**Work instruction:** Write out the records once more, exactly, and keep any image out.

**Counting data with pictures:**
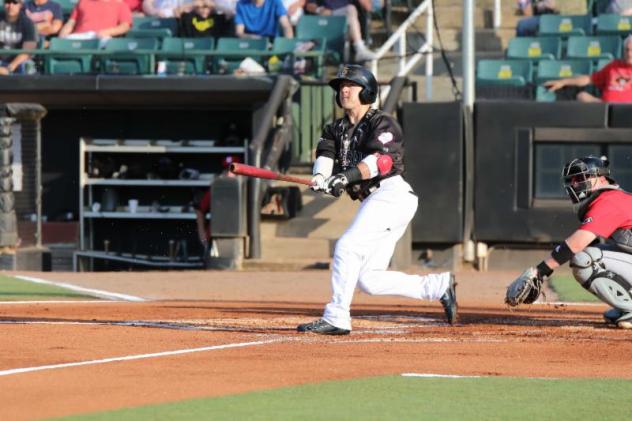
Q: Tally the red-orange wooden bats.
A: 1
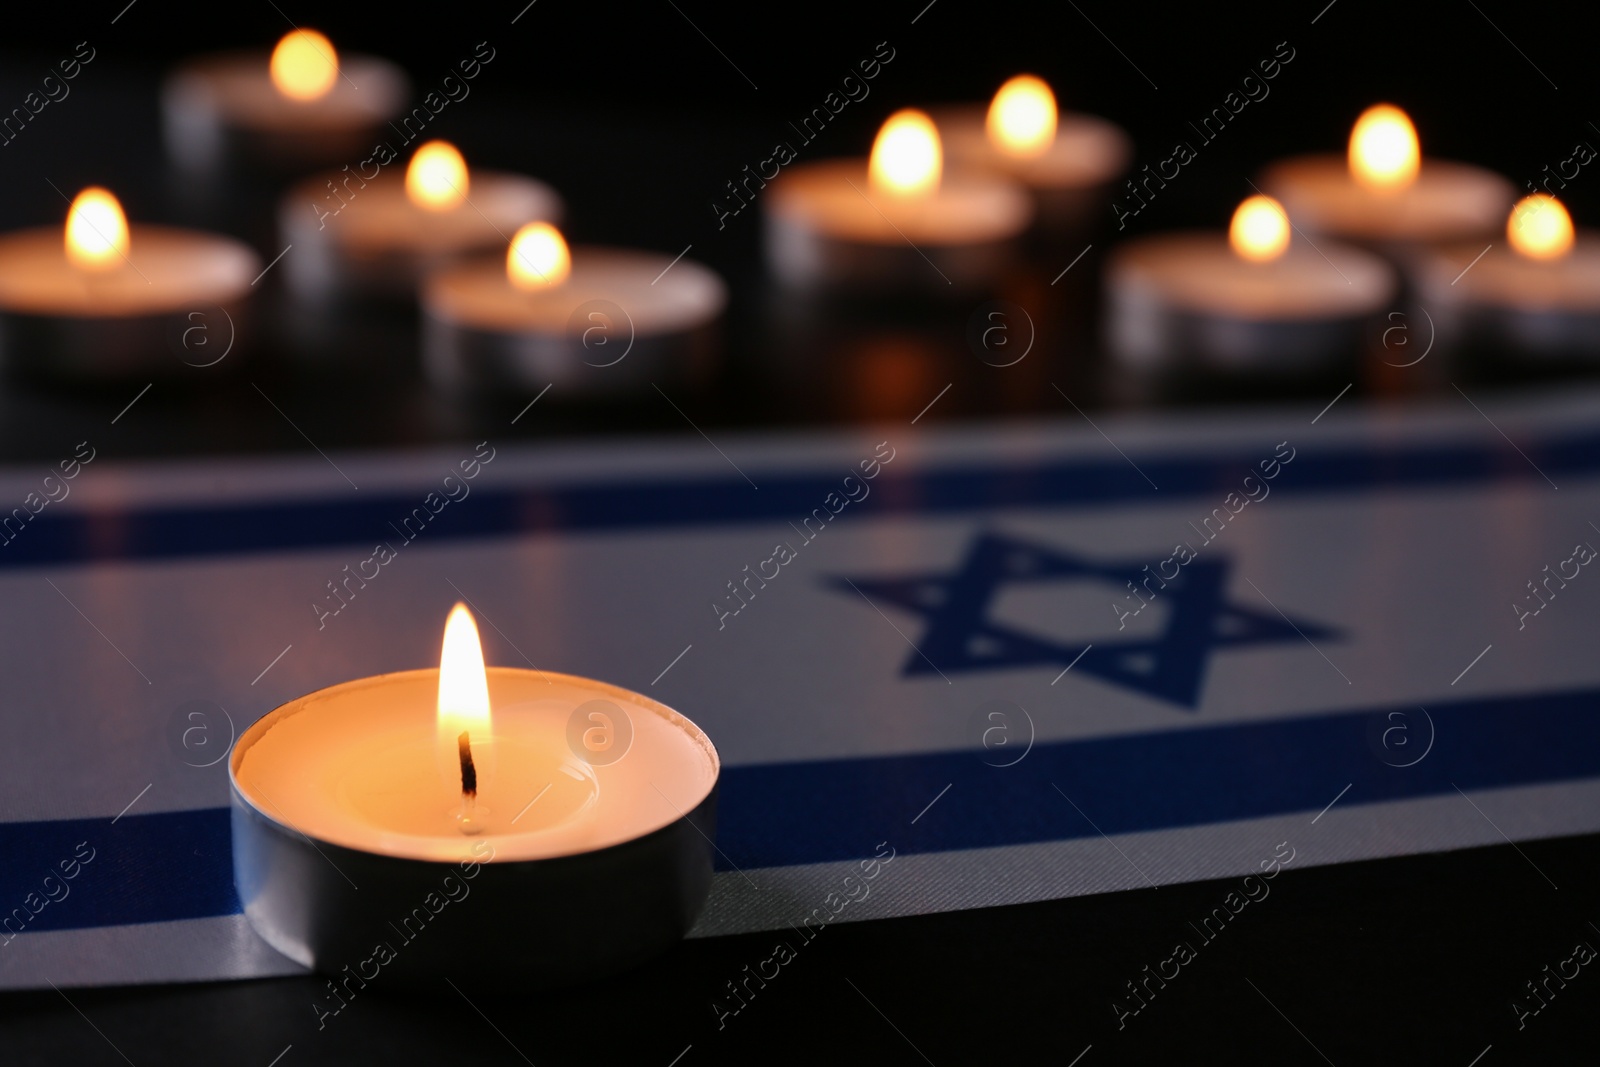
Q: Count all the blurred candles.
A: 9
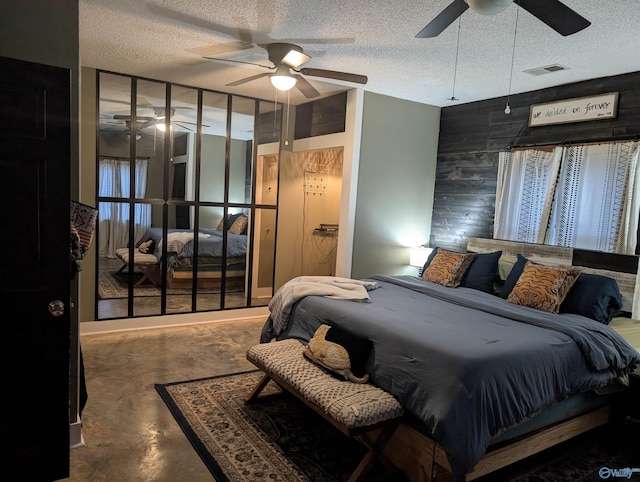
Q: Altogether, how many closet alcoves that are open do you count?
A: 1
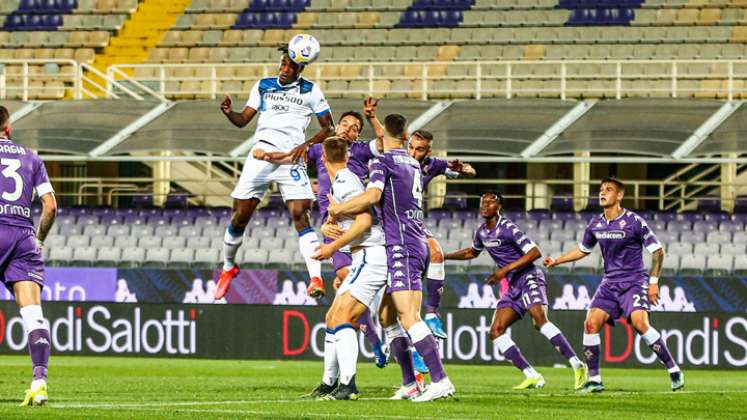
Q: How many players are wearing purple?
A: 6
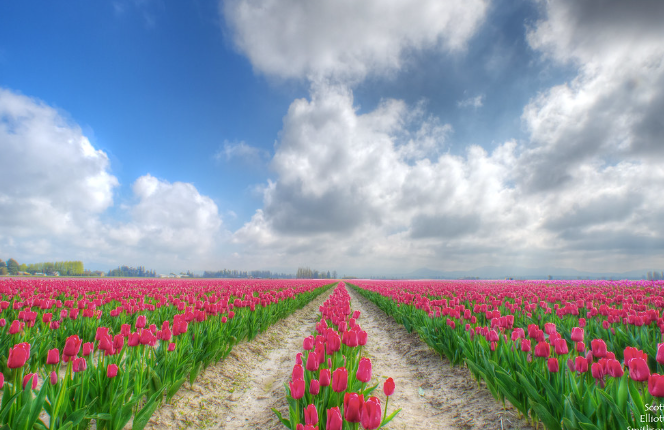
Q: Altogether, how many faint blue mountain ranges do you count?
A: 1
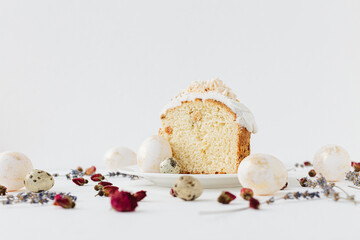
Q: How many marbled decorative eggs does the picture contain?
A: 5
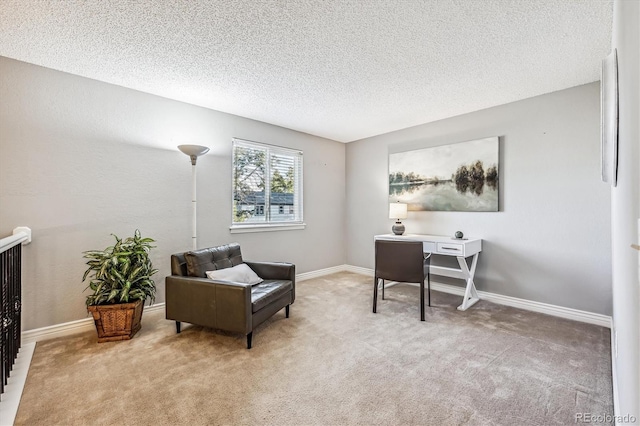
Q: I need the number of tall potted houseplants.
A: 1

**Exercise result:**
Q: Tally the red-orange wooden bats.
A: 1
Q: Count all the blurred candles.
A: 9
Q: Altogether, how many closet alcoves that are open do you count?
A: 1
Q: How many players are wearing purple?
A: 6
Q: Altogether, how many faint blue mountain ranges do you count?
A: 1
Q: How many marbled decorative eggs does the picture contain?
A: 5
Q: I need the number of tall potted houseplants.
A: 1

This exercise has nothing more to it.